Our findings somewhat differ from a previous UK cohort study which showed association between remitted ADHD and life satisfaction, NEET status and criminal convictions (although not social isolation) at the age of 18 years.17 One explanation is that our study focussed on broadly defined ADHD whereas the previous work17 examined ADHD diagnosis, which means that individuals who were categorised as having remitted ADHD (i.e. did not meet diagnostic threshold at 18 years) may still have had (subthreshold) ADHD symptoms at 18.17 Such individuals would have been categorised as having persistent ADHD symptoms in our study. It could be that our (less common) outcomes were defined more stringently and were more severe. Alternatively, differences could be due to follow-up period: it may be that the familial, social, occupational and personal life events and changes that occur between ages 18 and 25 explain the apparent contrasting findings.

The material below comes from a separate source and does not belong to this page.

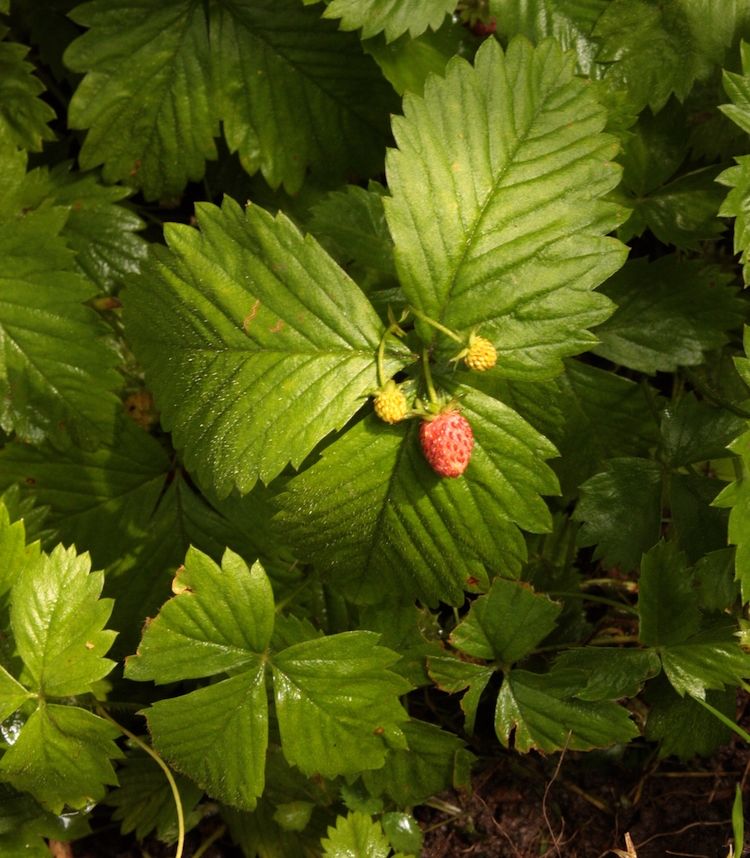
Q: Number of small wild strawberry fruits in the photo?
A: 3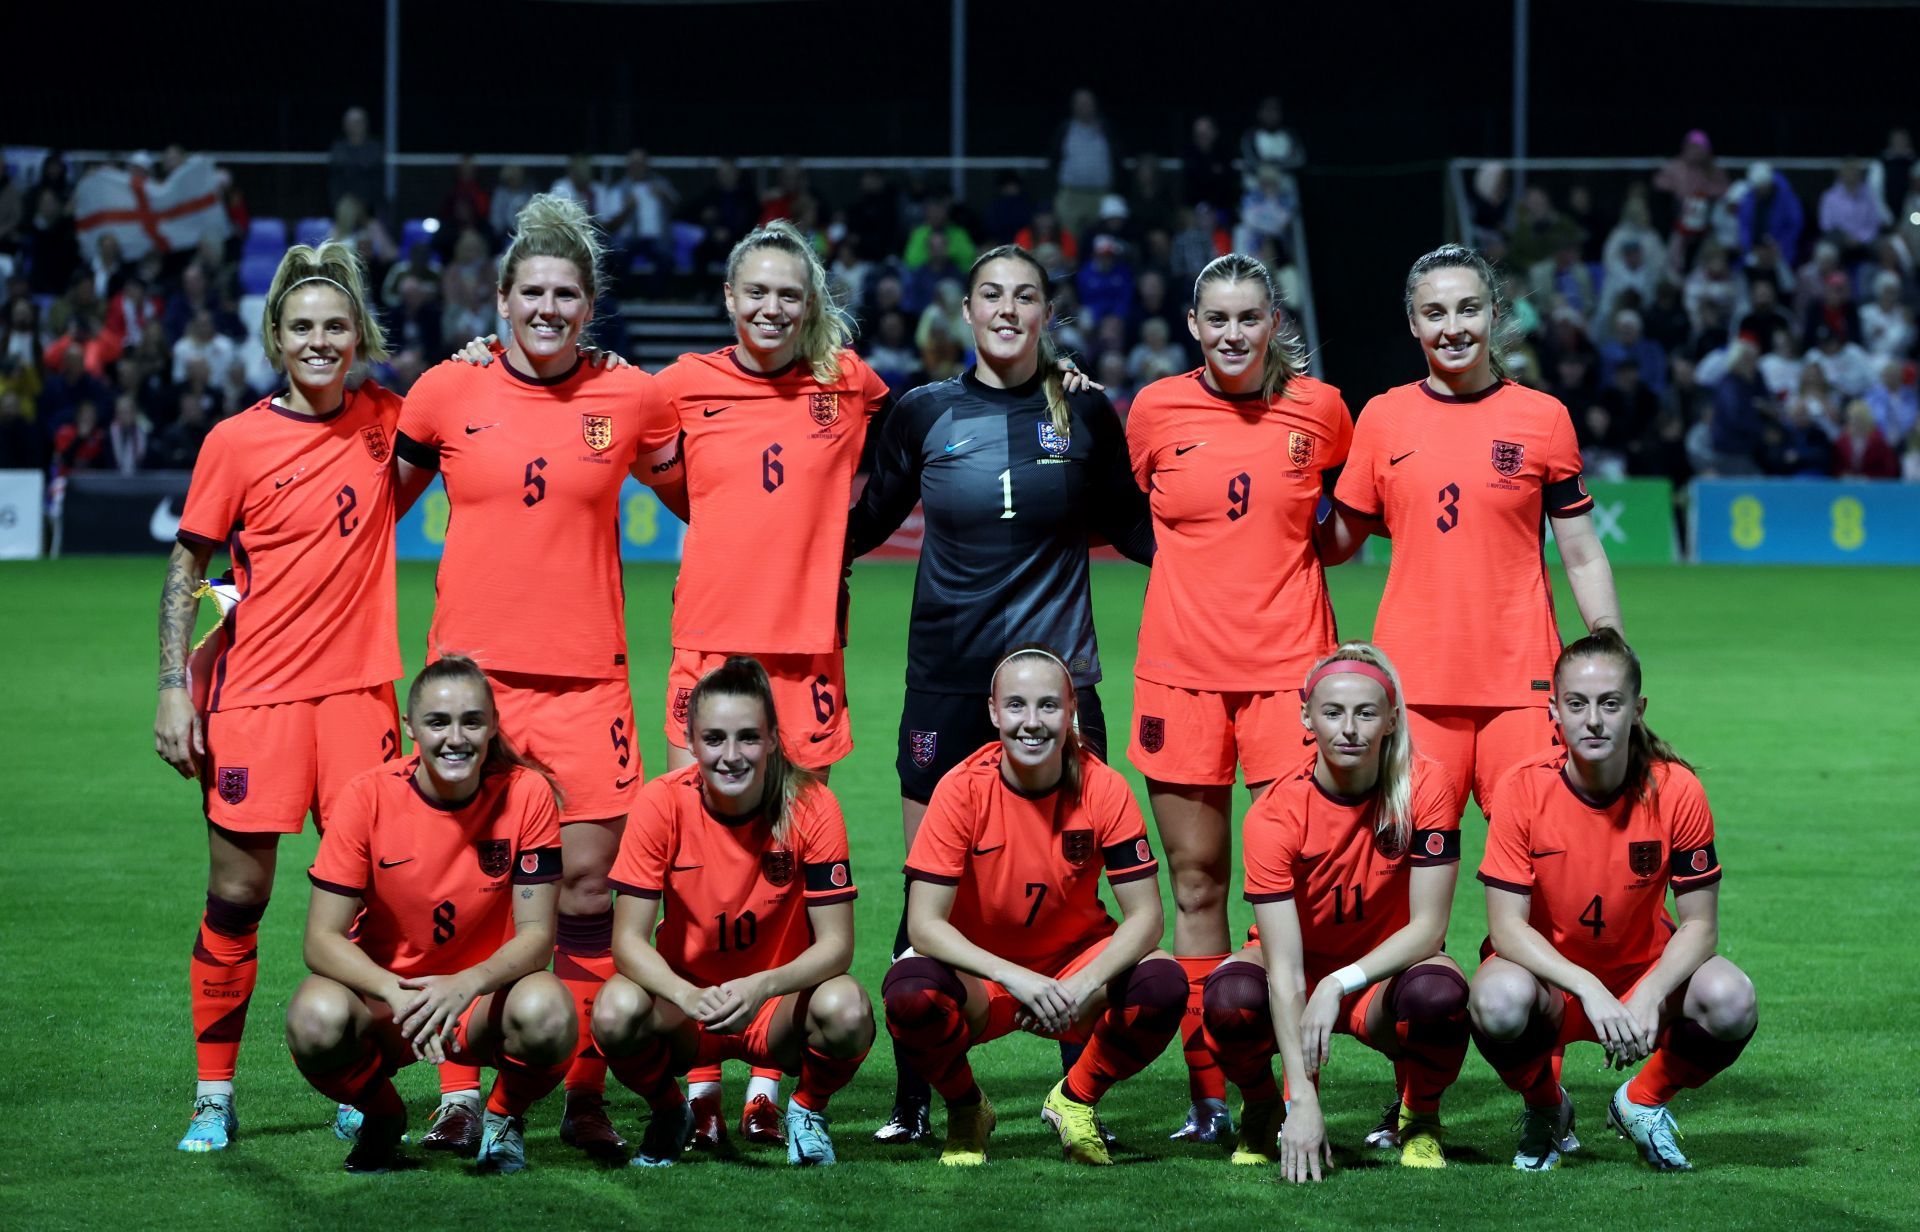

Our study findings should be considered in light of limitations. As with many longitudinal population-based samples, ALSPAC also suffers from non-random attrition, with those who drop out more likely to be at elevated risk of psychopathology.34, 35 We used multiple imputation with inverse probability weighting to try to minimise the effect of missingness and findings were consistent across different approaches. We focused on ADHD symptoms in a population cohort and although evidence suggests that ADHD behaves as a continuously distributed trait without clear-cut thresholds in terms of associations with adverse outcomes,36 our findings may not be able to be generalised to clinical diagnosis or those in clinical services. However our prevalence rates of ADHD are not much higher than the rate of ADHD diagnosis in many population surveys. The use of a population sample also limited our power for detecting association with rarer outcomes such as homelessness. Finally, beyond examining young-adult emotional problems we did not examine the potential impact of presence and treatment of additional comorbid psychiatric disorders in adulthood.
Further research using alternative designs such as those that assess causal inference is needed to test whether the associations we found are causal and work is needed to identify potentially modifiable risk mechanisms, groups that are at highest risk and factors that promote positive adult social outcomes. Identification of such moderating and mediating factors as well as those relating to service disengagement is needed to be able to better address the emotional wellbeing and social marginalisation of at-risk young people with ADHD. The effect of the COVID-19 global pandemic on the social outcomes of young people with ADHD is also as yet unknown: the associated additional challenges that this has posed on young people and understanding how they can be best supported as they progress into wider society remains vital.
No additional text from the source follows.